To enable RAG in your applications, you’ll often use vector databases behind the scenes. These are specialized databases that store embeddings (vector representations) of text, which allows for efficient similarity search – a fancy way of saying “find me chunks of text related to this query.” When you ask a question, the system converts it to a vector, searches the vector DB for similar content (like the relevant Laravel guide about routing), and gets back those text chunks to include in the prompt. Vector databases play a key role in RAG systems: they enable fast, relevant context retrieval to feed to the LLM. Popular choices include Pinecone, Weaviate, or even open-source ones like Qdrant or FAISS, but the concept is what’s important: it’s your knowledge bank for the AI.

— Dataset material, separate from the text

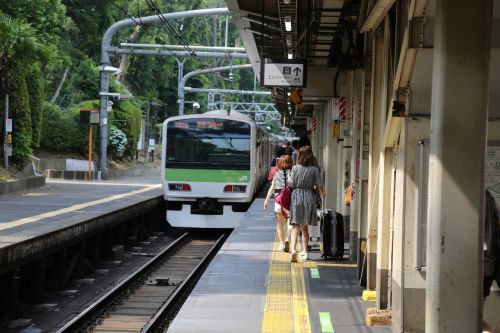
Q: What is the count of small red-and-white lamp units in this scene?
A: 2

Consider a practical scenario: you’re building a ChatGPT-like assistant for your company’s internal Laravel codebase. You want it to answer questions about the code (“Where is the user authentication logic defined?”) or documentation (“What does our XyzService class do?”). By using RAG, your app can search your actual code or docs for the keywords, pull the relevant snippets (perhaps the XyzService class definition or docstring), and prepend them to the AI prompt: “According to our docs, XyzService is responsible for […] . Given that, how would I extend it to add feature Y?”. The LLM, now armed with real data, can give a far more precise answer, even citing the provided context. This easily beats a vanilla prompt because the AI isn’t guessing or relying on possibly outdated training data – it’s using your current, source-of-truth information.

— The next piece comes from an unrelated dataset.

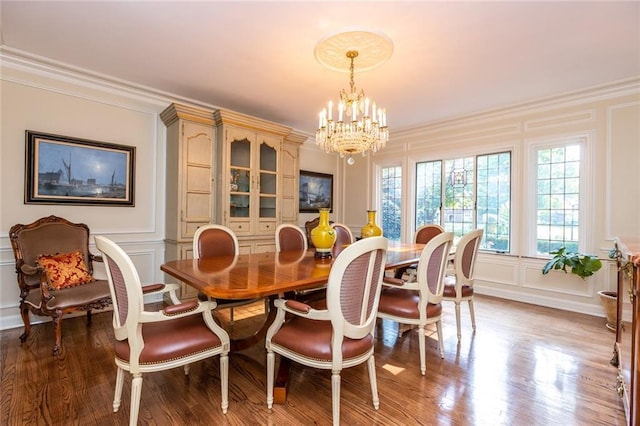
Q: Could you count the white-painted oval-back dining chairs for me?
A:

One more benefit: reduced hallucination. Hallucinations (when the AI confidently invents incorrect info) are a big headache, especially with technical info. By grounding the model with actual retrieved facts, you anchor its imagination. It’s as if you clipped its wings a bit – in a good way – keeping it factual. Of course, implementation matters: you’ll need to ensure your retrieved context is relevant (garbage in, garbage out). Tools like vector stores help by finding semantically relevant chunks of text rather than doing simple keyword matching.

In summary, RAG and vector databases let you augment the AI’s knowledge on the fly. For a developer, this is like having a self-updating Stack Overflow or documentation buddy integrated into your AI assistant. Instead of the assistant saying “I don’t know” or, worse, making something up about Laravel, it can pull up the actual docs and give you an answer with confidence. It’s a powerful technique that extends what your prompts can do – by plugging in the right data at the right time – ensuring your AI assistant stays as sharp and accurate as the documentation and data you feed it.